Since wolves were returned in 1995 and ’96, Ripple and his colleagues formed a hypothesis that aspens and other plants would start growing again into tall trees.

Indeed, the percentage of aspen trees browsed in one habitat type ­­— upland areas without logs — dropped from 84 percent to 24 percent from 2006 to 2010. In 97 aspen stands, the mean height of the five tallest trees increased from 60.6 inches to 100.7 inches during the same four years.

Ripple emphasized that he measured the tallest trees in these stands, not the entire population.

In 2001 and 2003, researchers could find no cottonwood trees that reached 2 inches in diameter at breast height. In 2010, researchers found 156 trees that had attained 2-inch diameters at breast height. Willow stems were as much as twice as thick after wolf reintroduction.

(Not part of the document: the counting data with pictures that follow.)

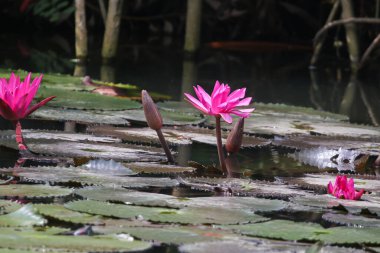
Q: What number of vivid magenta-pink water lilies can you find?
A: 3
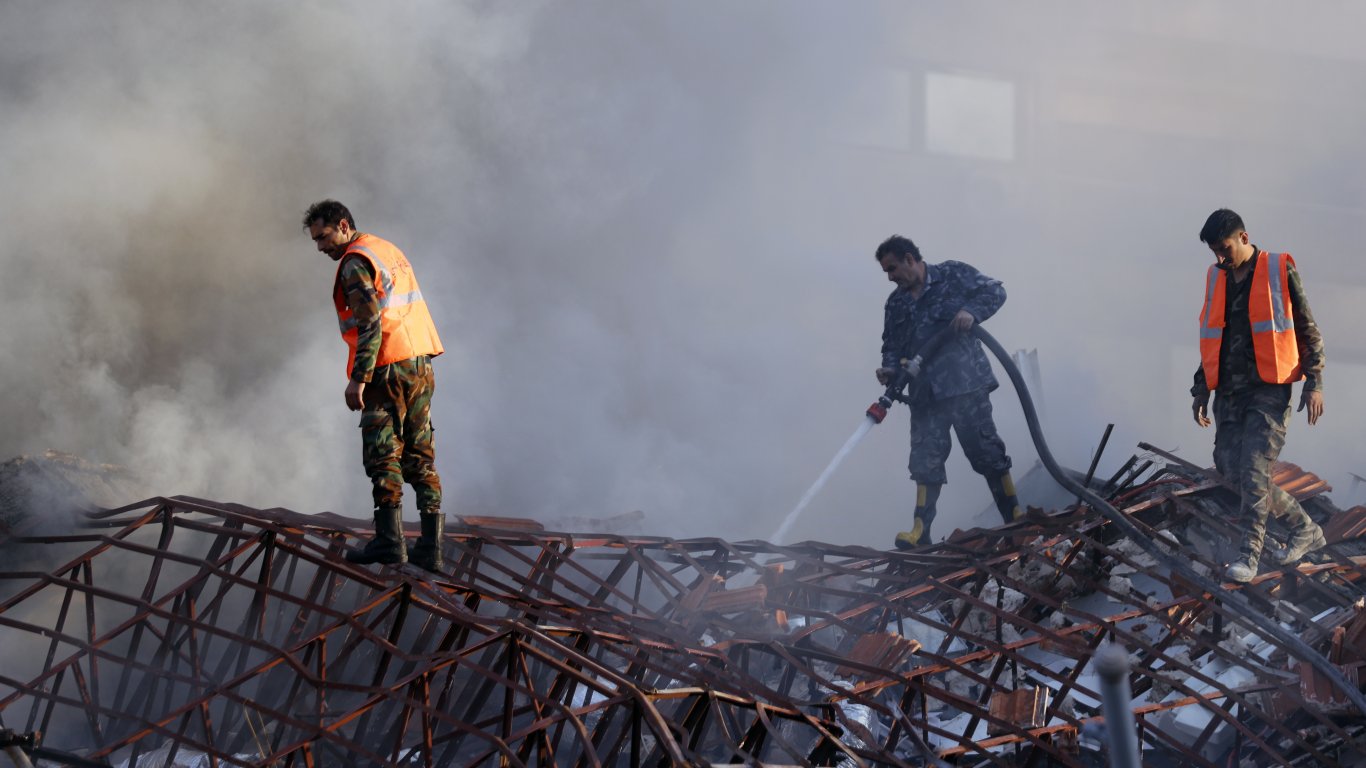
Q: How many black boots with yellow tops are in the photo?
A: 2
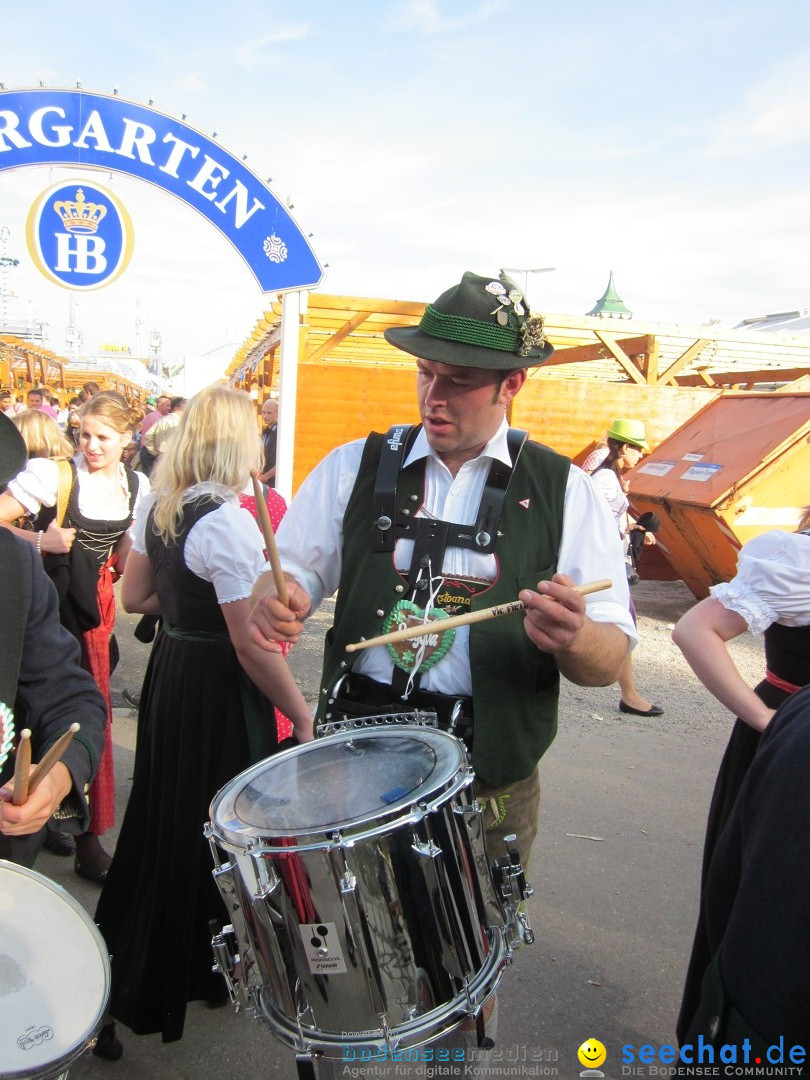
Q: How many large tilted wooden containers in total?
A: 1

The research provides a “pretty convincing case that the introduction of wolves has changed the Yellowstone ecosystem,” said Aaron Wirsing, an assistant environmental and forestry professor at the University of Washington.

Wirsing cautioned, however, that ecosystems are very complex, “so it’s really hard to isolate the effect of any one change.”

Changing climate and wildfire management are just two of many factors that could influence willow, aspen and cottonwood growth.

“But it’s hard to ignore the evidence suggesting that wolves have played at least a strong role in driving changes,” he said.